However, they package IceCat instead of Firefox, and that's a much tougher one. Note IceCat is not very well maintained.
Nonetheless, there are a few third party repos from users with non-GNU-sanctioned software. I hope it becomes a bit like Emacs, where GNU Elpa coexists in harmony with MELPA.
Its maintainer is working on upgrading to the latest ESR now. If anyone is interested in helping maintain IceCat, please e-mail maintainers@gnu.org.
EDIT: Also what's unsexy about GNU? I'm really curious.
(edit: I understand the why of it, and even agree on principle, but it still prevents me from running linux-libre on most of my systems)
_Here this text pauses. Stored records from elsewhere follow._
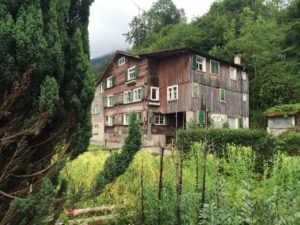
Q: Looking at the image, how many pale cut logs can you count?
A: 2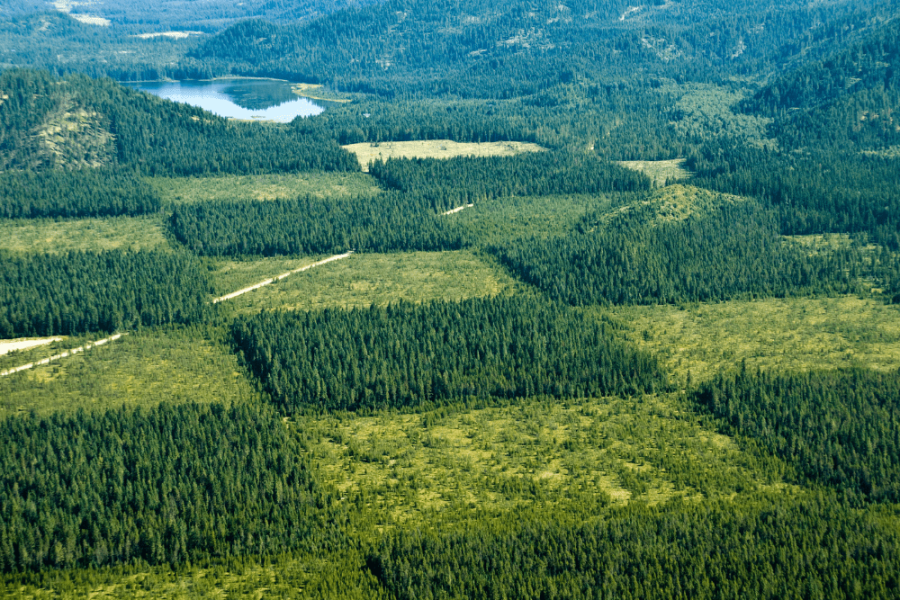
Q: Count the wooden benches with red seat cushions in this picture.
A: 0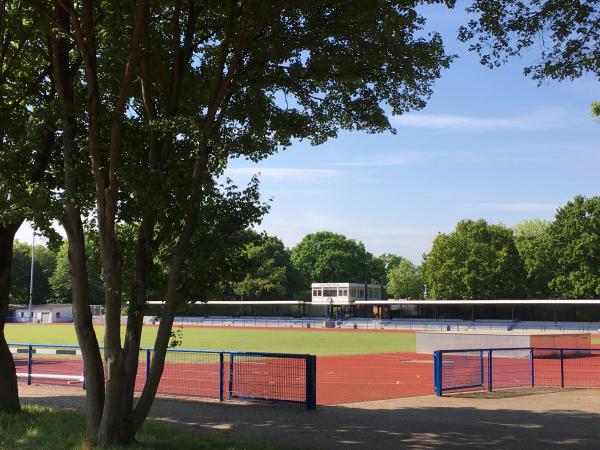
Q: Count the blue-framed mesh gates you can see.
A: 2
GNU utilities, are not only unsexy, they are bloated and messy, and prone to failure; the GNU implementations (coreutils: grep, cat, tail, etc) of standard UNIX tools are not done with simplicity in mind.
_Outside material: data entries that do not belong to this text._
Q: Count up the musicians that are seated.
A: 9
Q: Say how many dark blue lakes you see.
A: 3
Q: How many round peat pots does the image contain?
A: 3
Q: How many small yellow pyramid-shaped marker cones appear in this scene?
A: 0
But hey, after all GNU is Not Unix. For those of us, who really appreciate the UNIX philosophy still have OpenBSD, which is the only light in a world of chaos, in my opinion.
And this is coming from a genx open source / Linux guy. What it must look like to the current generation?!?!
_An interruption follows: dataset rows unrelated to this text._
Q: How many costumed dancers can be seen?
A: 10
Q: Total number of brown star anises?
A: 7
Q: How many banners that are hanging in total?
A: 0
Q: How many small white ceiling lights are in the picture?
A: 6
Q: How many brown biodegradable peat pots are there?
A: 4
"Gnu's Not Unix": A recursive acronym used as a pun about an operating system from the 1970s, existing solely as a reflection of an aging neckbearded hippie hacker's personal philosophy about software, that is pronounced "GUH-NEW".
(I'm a Schemer and I'd love to have a Lisp machine user environment using Scheme.)
Do you want to convince people that something like guix is better than docker? Then take something that is currently distributed using docker and actually show how the guix approach is simpler.
i.e. I have a random app I recently worked on where the dockerfile was something like
FROM python:2.7
WORKDIR /app
ADD requirements.txt /app
RUN pip install -r requirements.txt
ADD . /app
RUN groupadd -r notifier && useradd --no-log-init -r -g notifier notifier
USER notifier
EXPOSE 8080/tcp
CMD ./notify.py
How do I actually take a random application like that and build a guix package of it?Another project I work on is built on top of zeromq, and it would be great to use something like guix to define all the libsodium+zeromq+czmq+zyre dependancies and be able to spit out an 'ultimate container image' of all of that, but all this post shows me how to do is install an existing guile package.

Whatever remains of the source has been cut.